Leave the pictures out, and repeat exactly every line from the one with "Q: What's the" through the end of the data below.
Start of Block
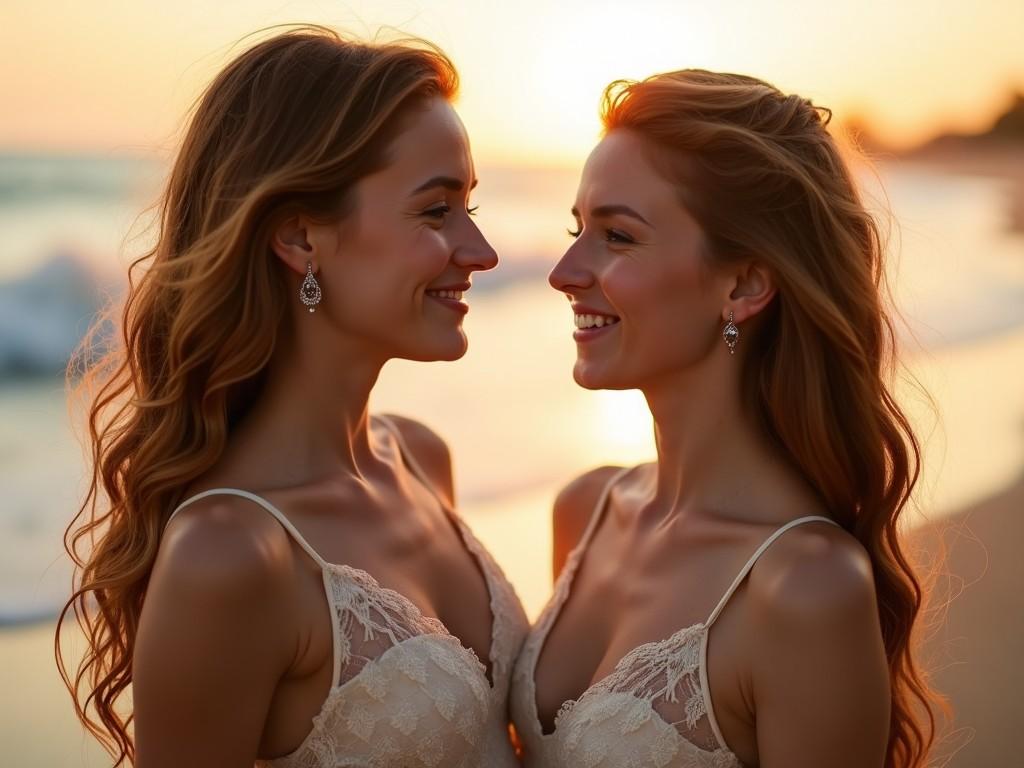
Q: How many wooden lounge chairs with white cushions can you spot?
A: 0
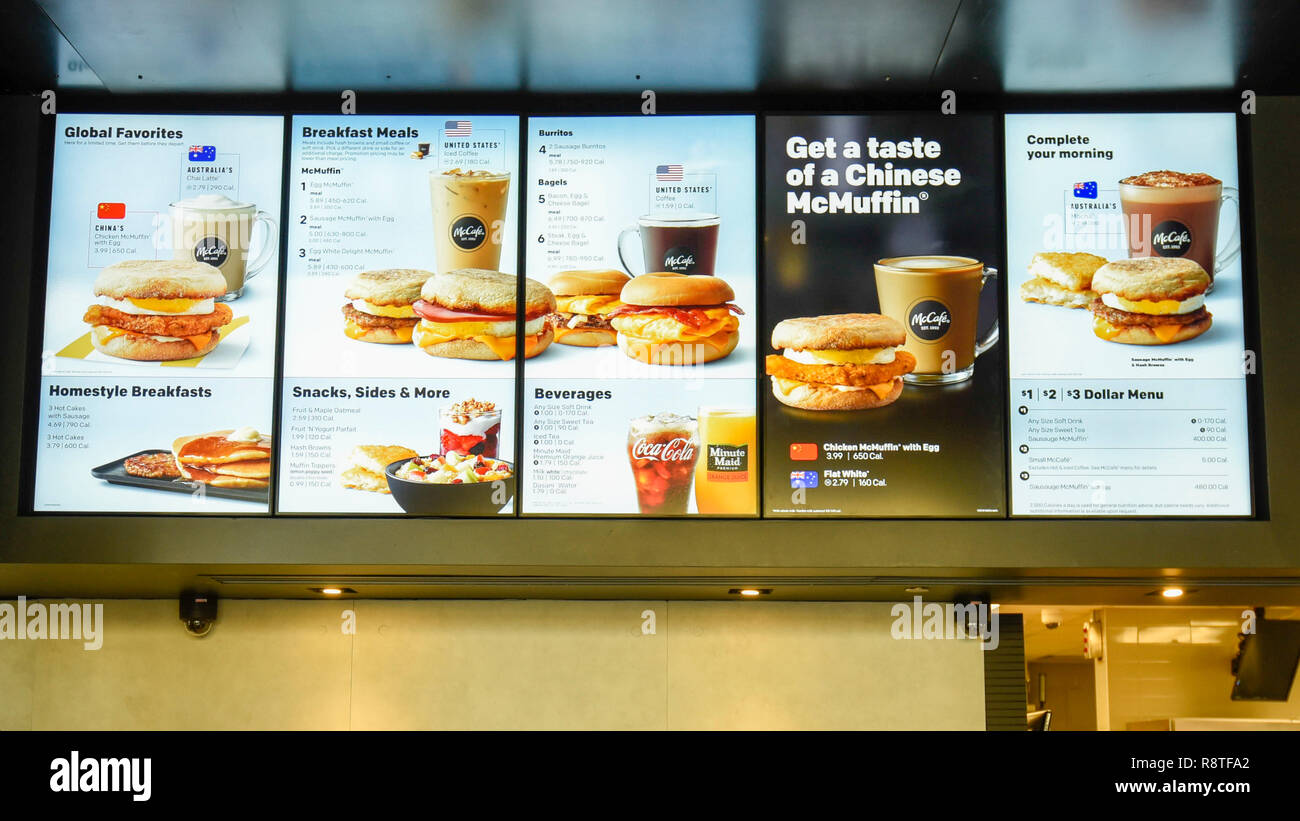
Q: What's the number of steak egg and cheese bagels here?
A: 1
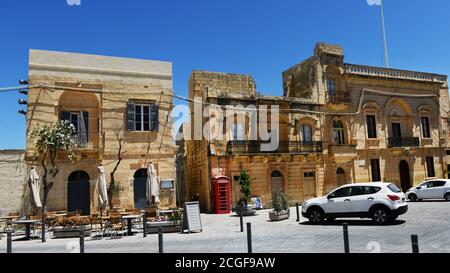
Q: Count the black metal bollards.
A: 10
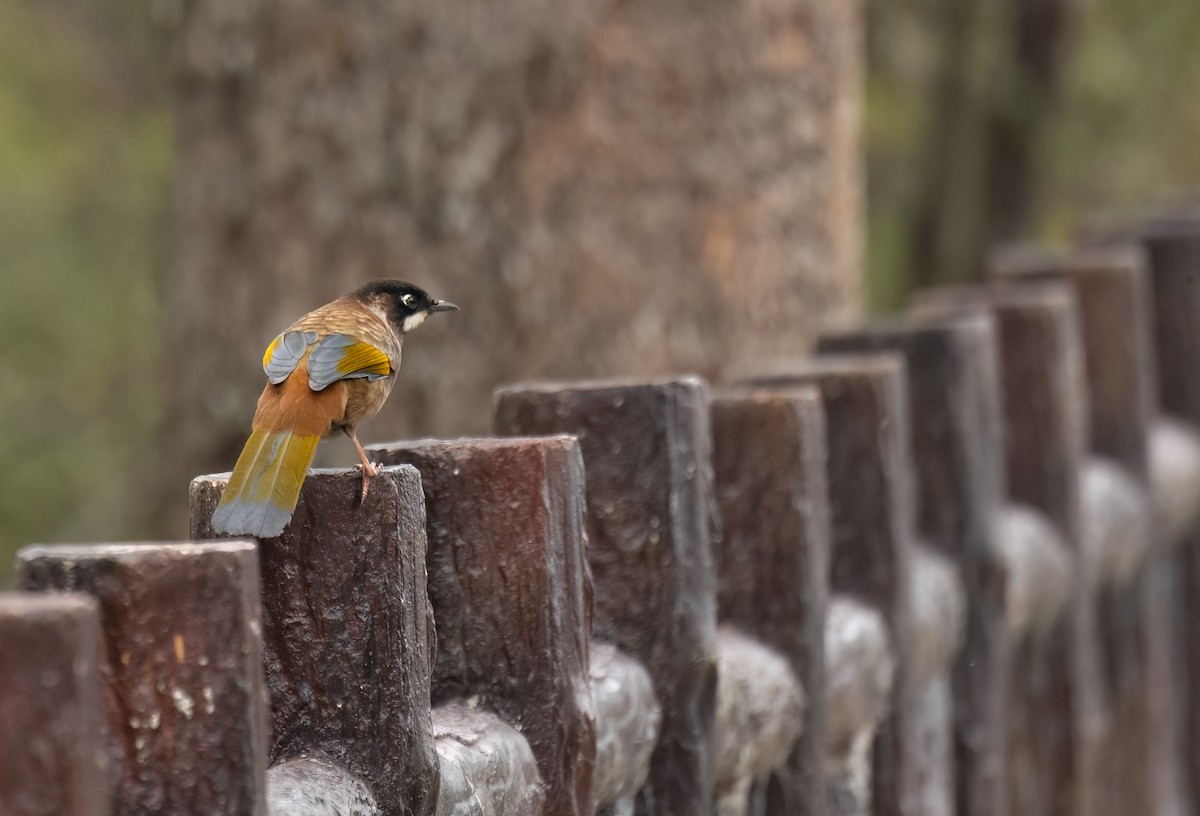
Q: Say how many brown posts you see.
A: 11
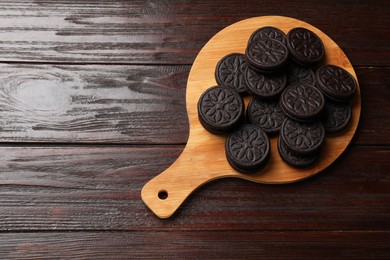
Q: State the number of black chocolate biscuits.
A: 14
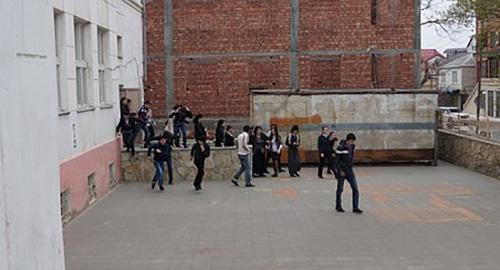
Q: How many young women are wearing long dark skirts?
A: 2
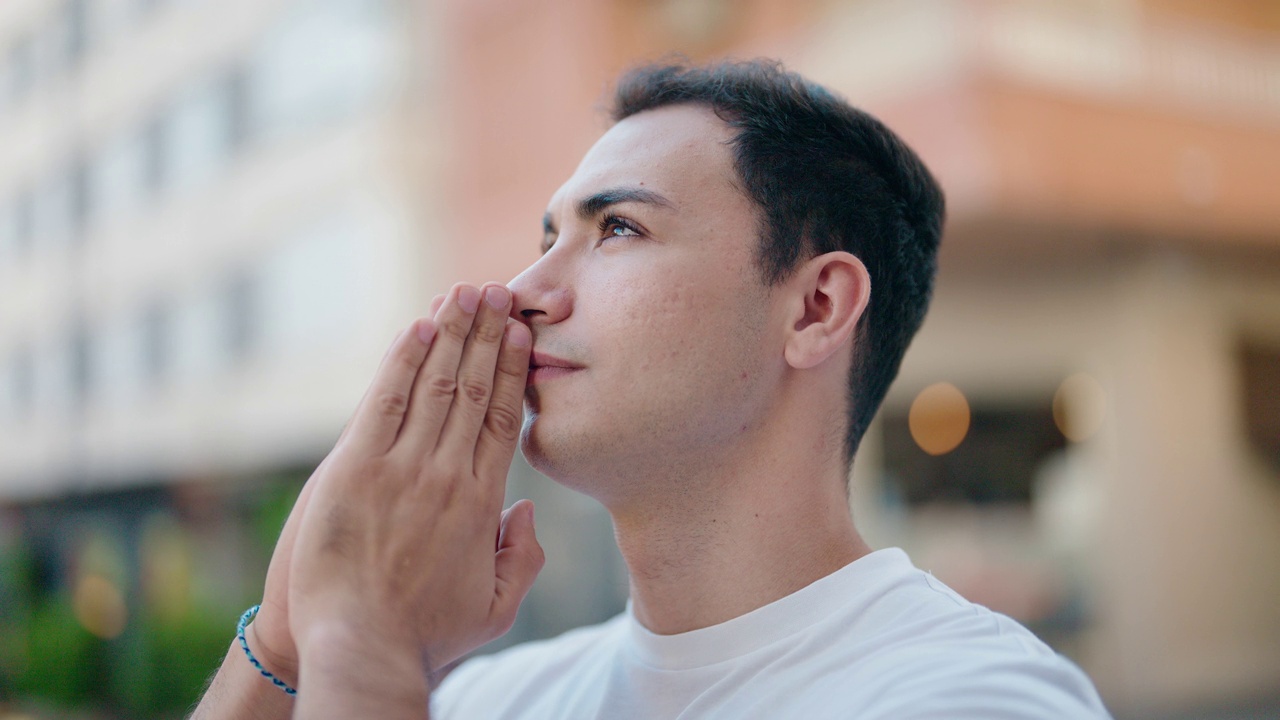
End of Block
- Answer box -
Q: What's the number of steak egg and cheese bagels here?
A: 1
Q: Count the black metal bollards.
A: 10
Q: Say how many brown posts you see.
A: 11
Q: State the number of black chocolate biscuits.
A: 14
Q: How many young women are wearing long dark skirts?
A: 2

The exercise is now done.